Work to complete
The required output is all lines below that contain the word "caps".

*** Provided entries ***

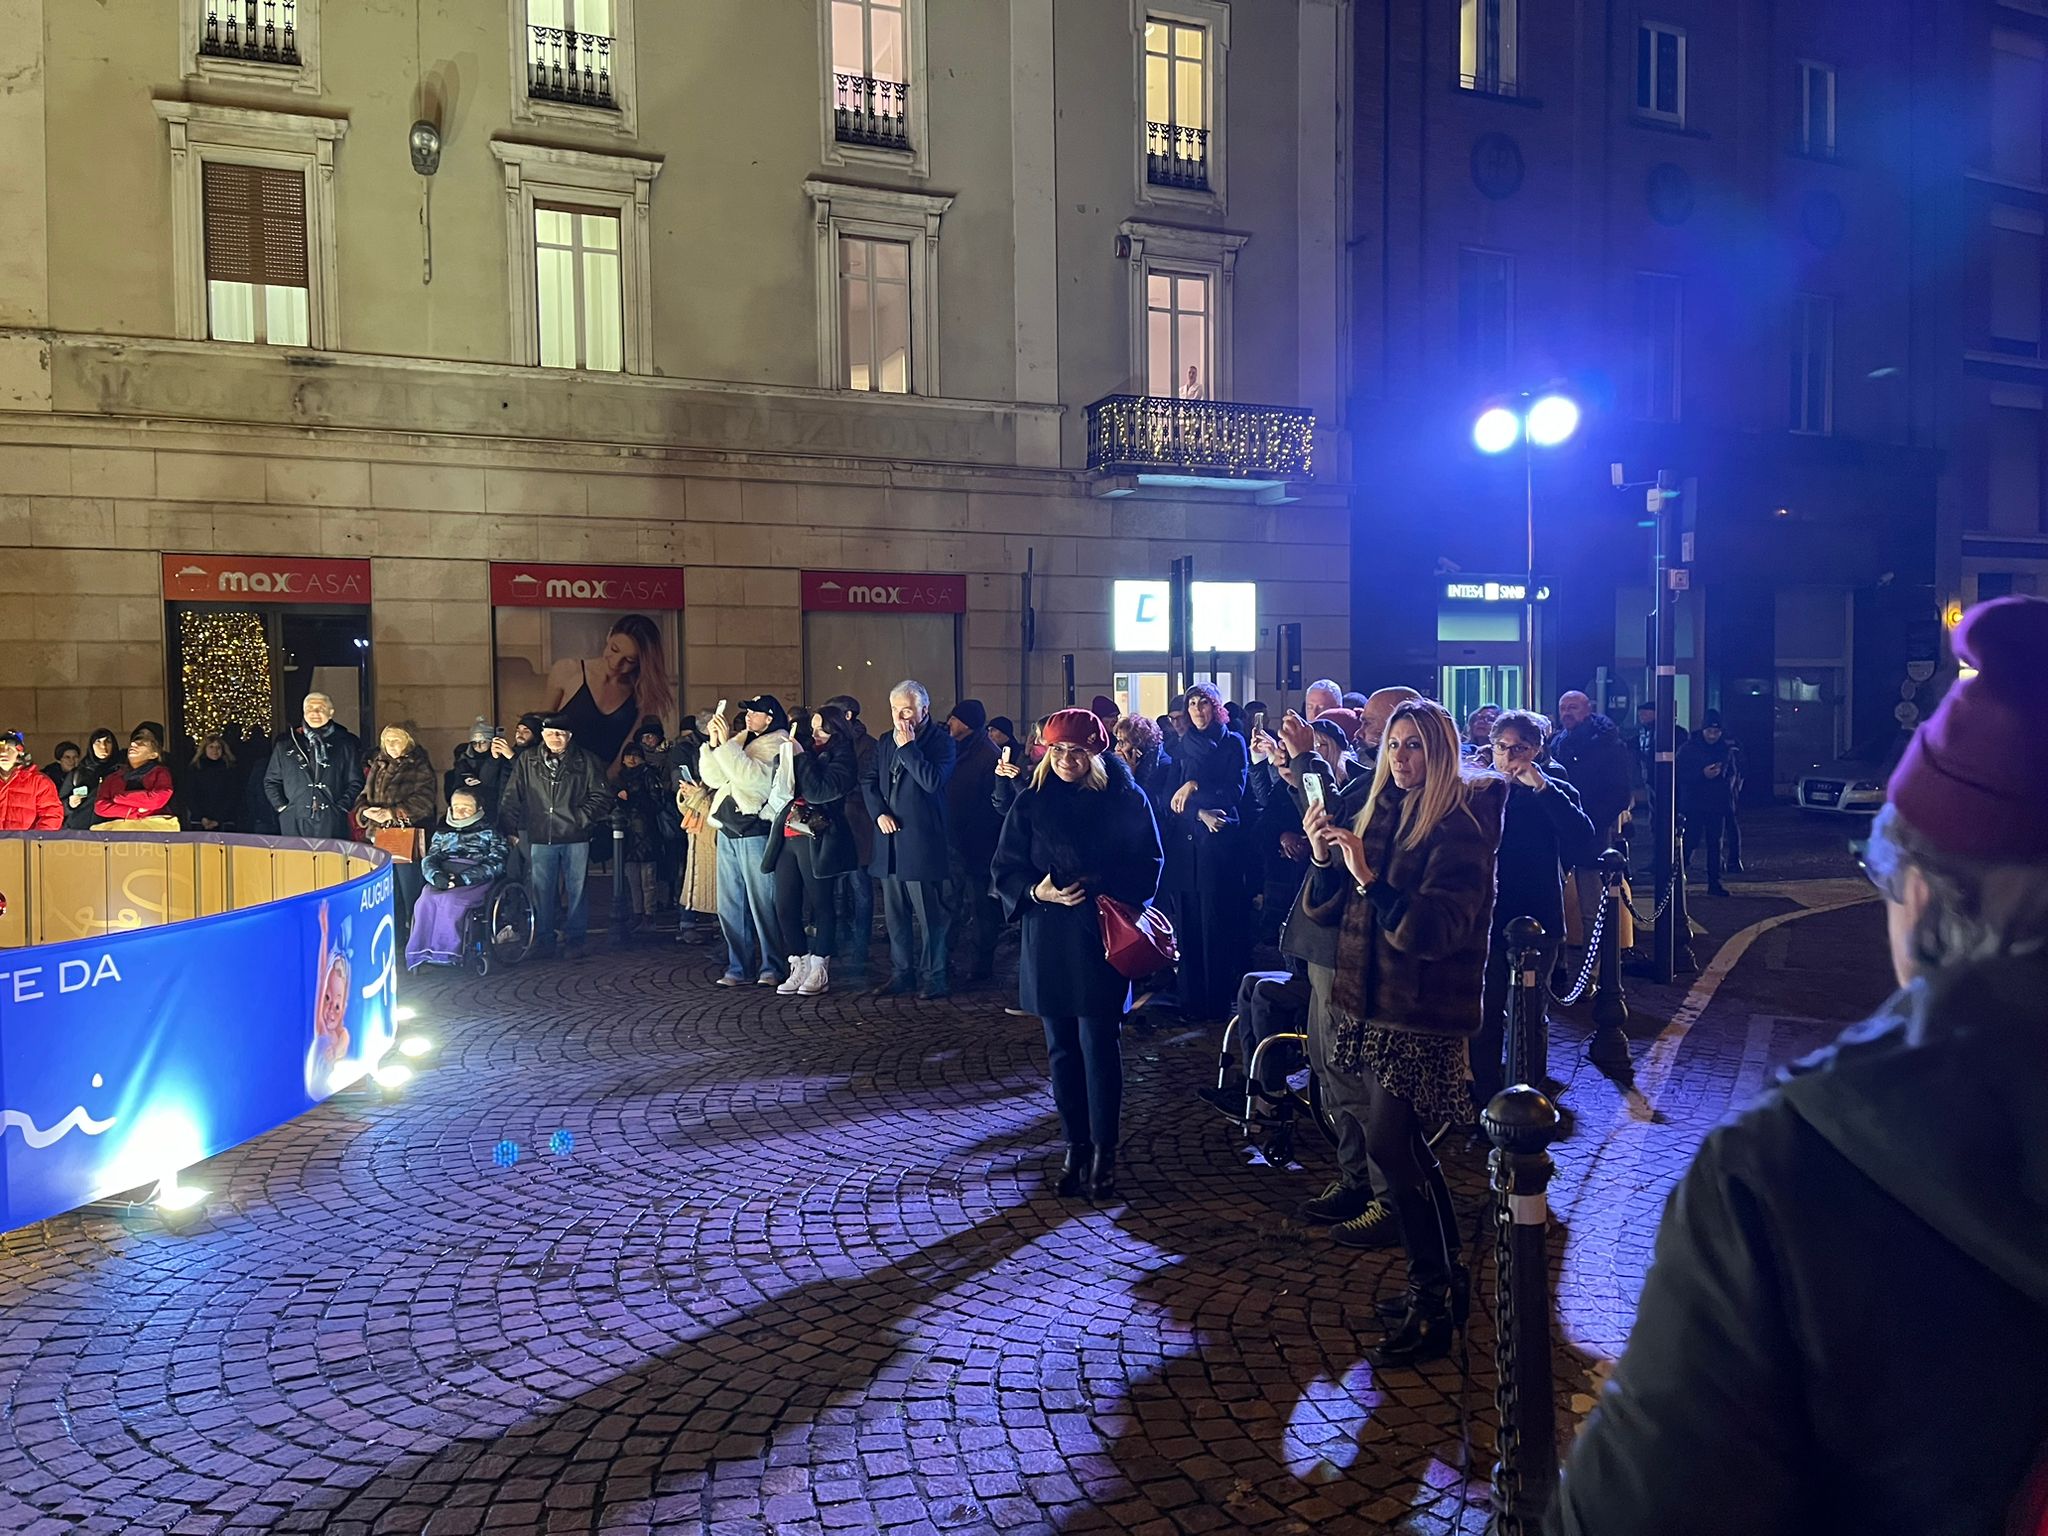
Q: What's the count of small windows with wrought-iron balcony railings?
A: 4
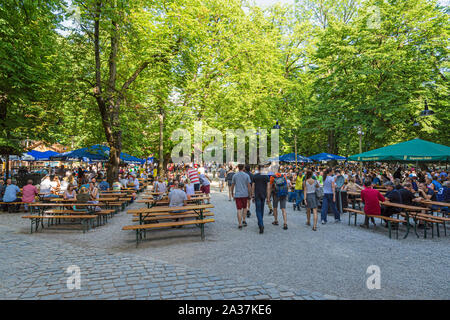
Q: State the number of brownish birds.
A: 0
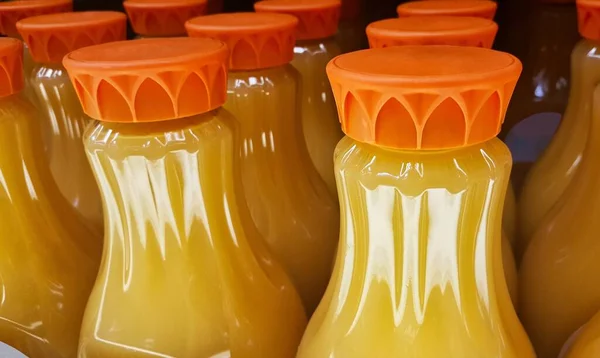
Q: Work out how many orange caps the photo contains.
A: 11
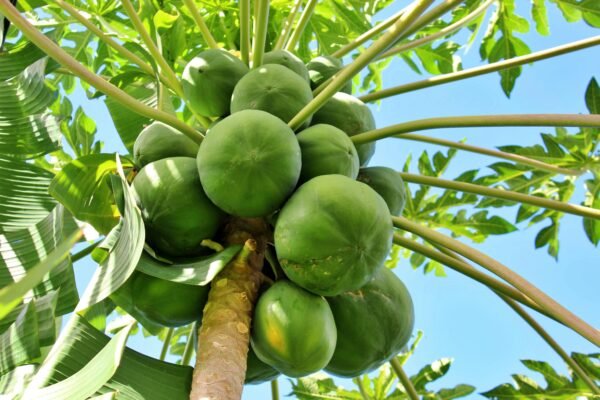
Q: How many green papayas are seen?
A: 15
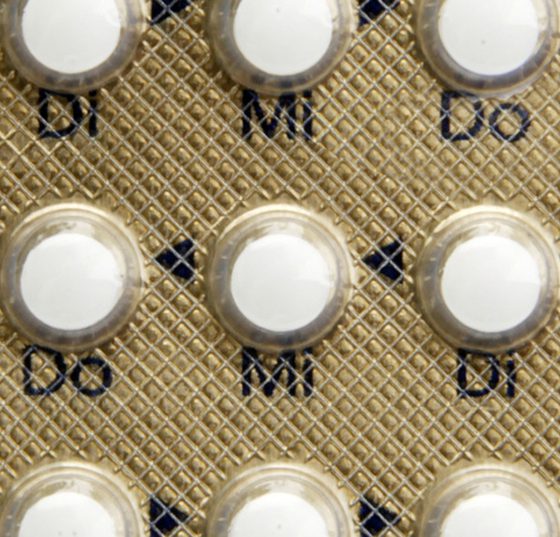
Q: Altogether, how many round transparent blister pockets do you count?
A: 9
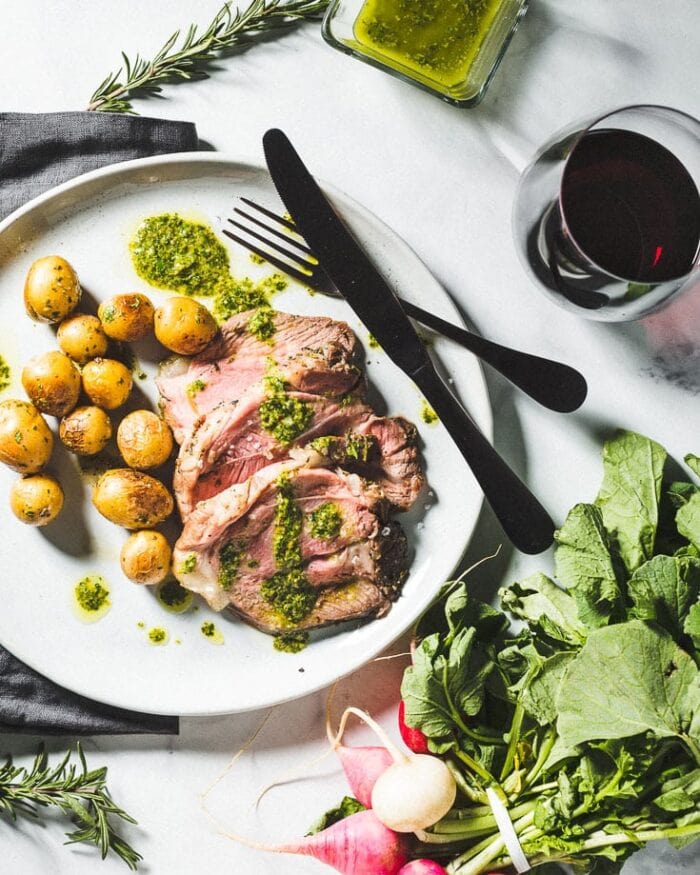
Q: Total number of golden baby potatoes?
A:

*** End of Provided entries ***
*** Provided entries ***

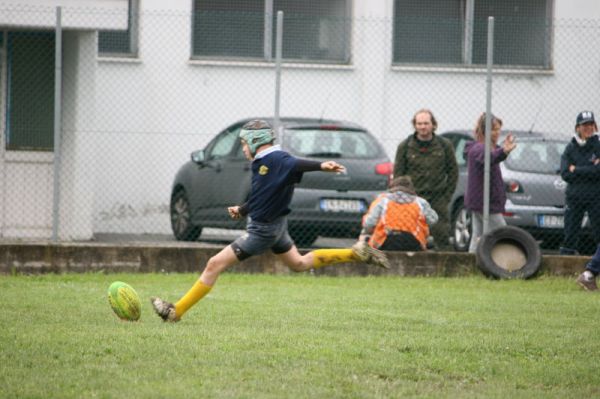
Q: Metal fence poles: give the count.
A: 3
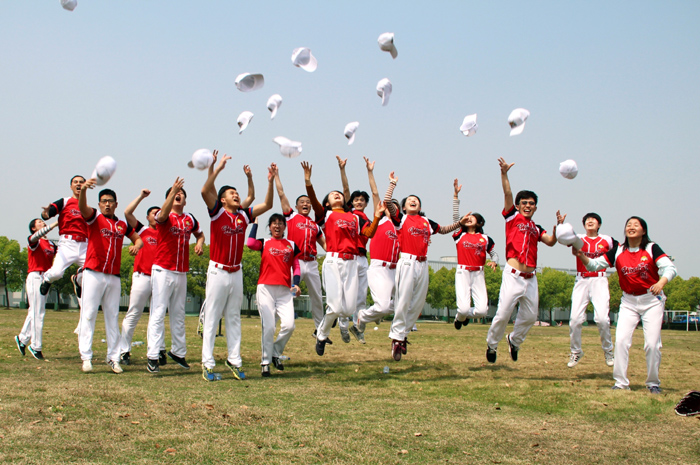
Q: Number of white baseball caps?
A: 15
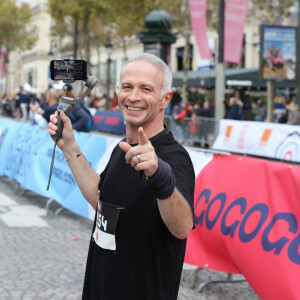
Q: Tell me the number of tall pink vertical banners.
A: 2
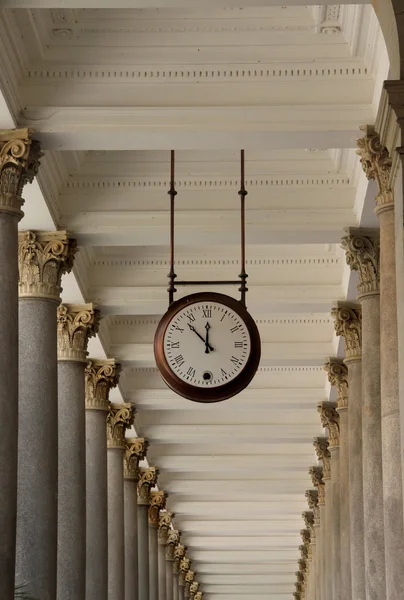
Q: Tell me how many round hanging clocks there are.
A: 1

*** End of Provided entries ***
*** Provided entries ***

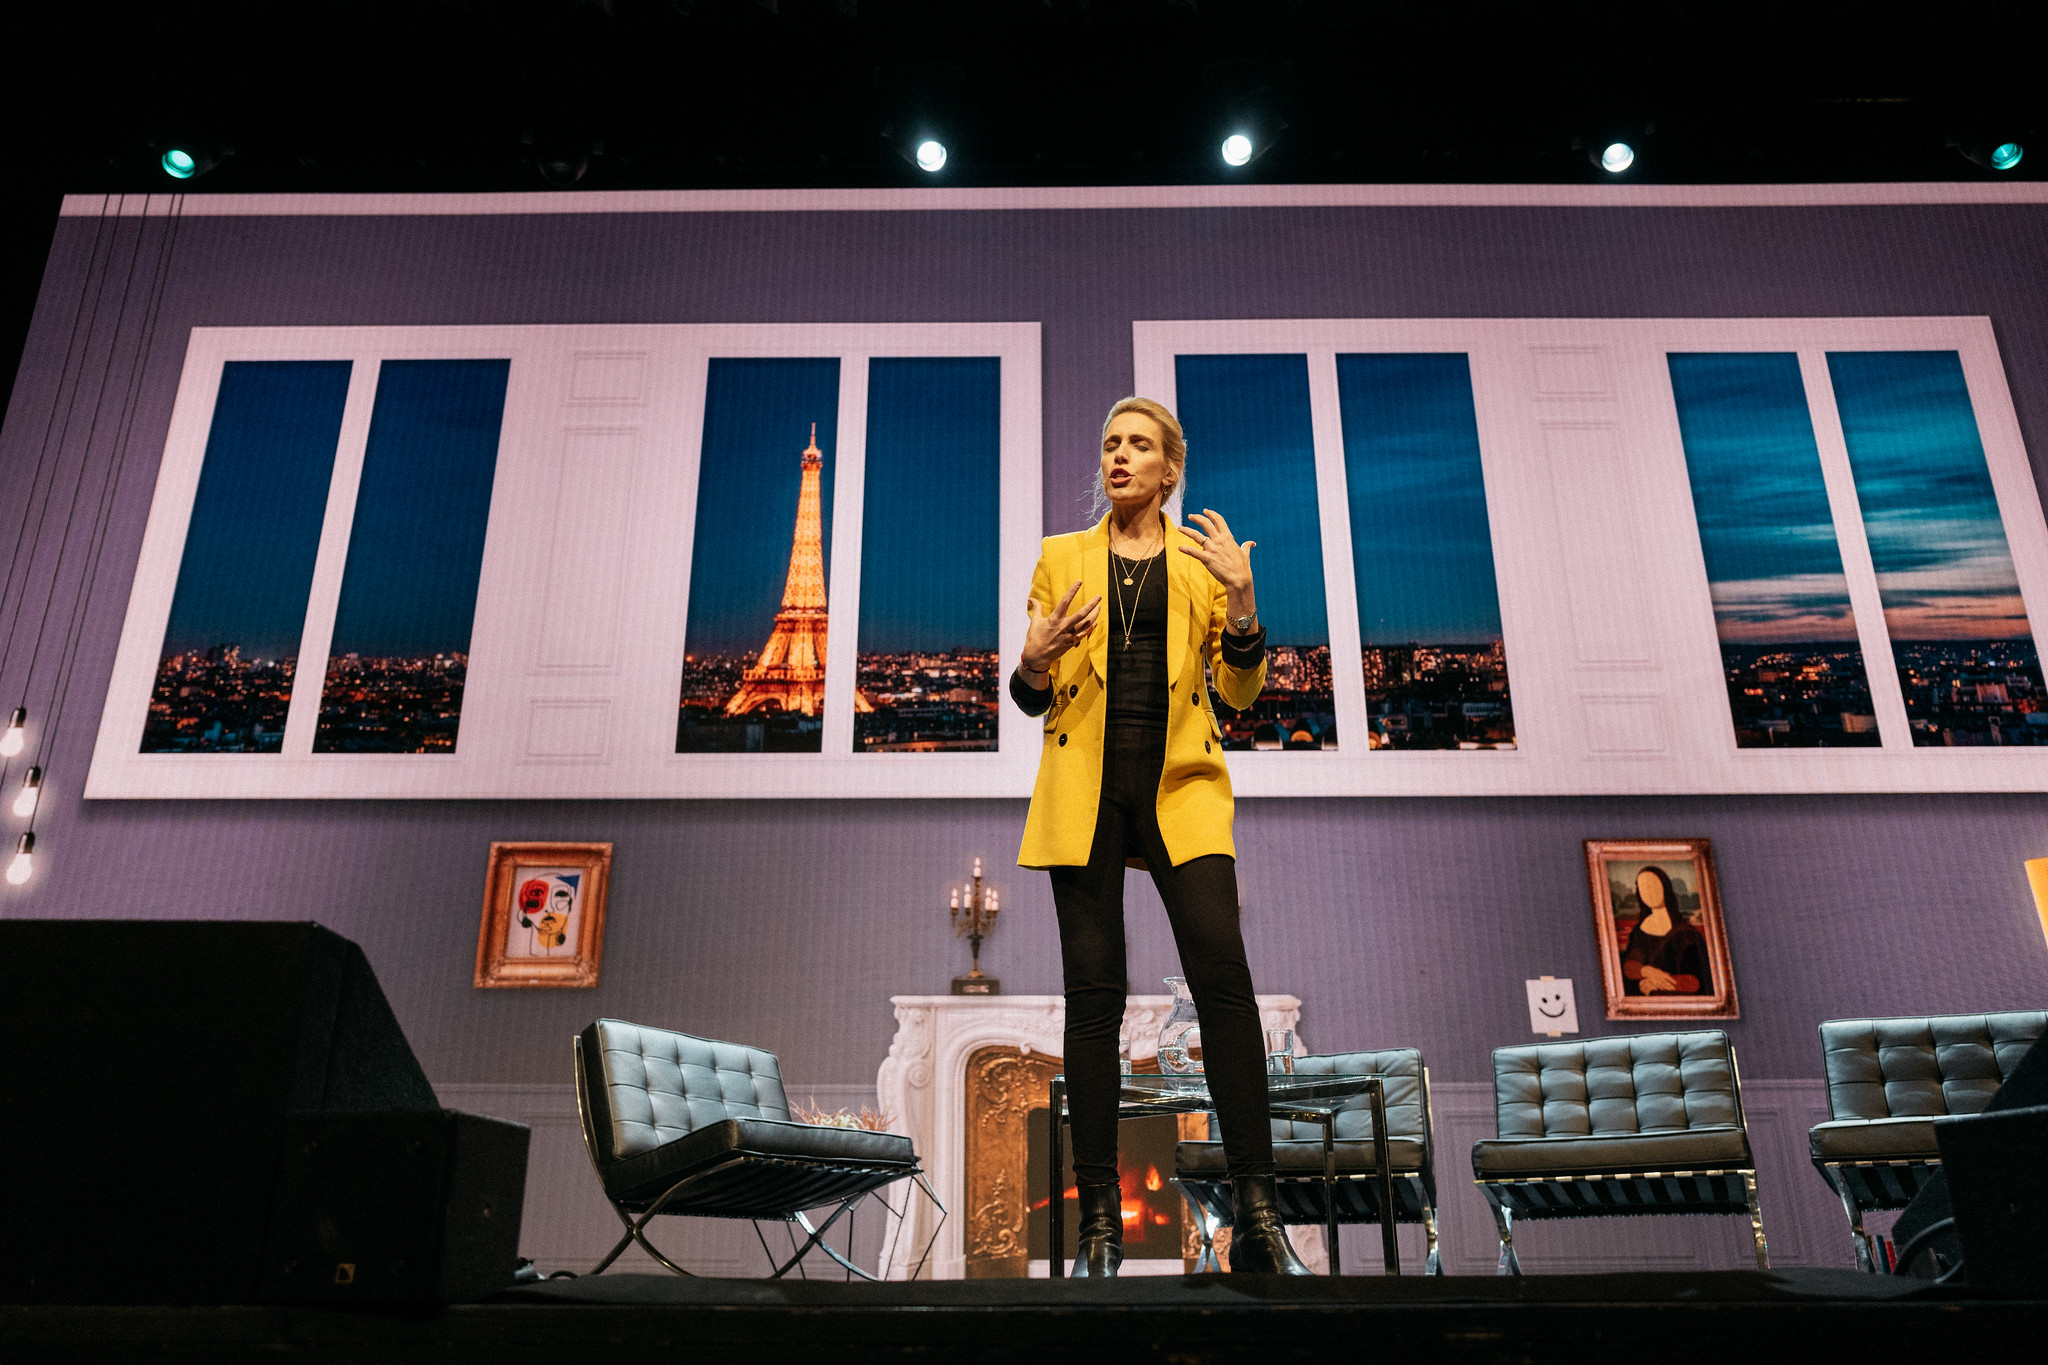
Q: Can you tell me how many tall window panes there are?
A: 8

*** End of Provided entries ***

Solved problem
Q: Work out how many orange caps the photo contains.
Q: Number of white baseball caps?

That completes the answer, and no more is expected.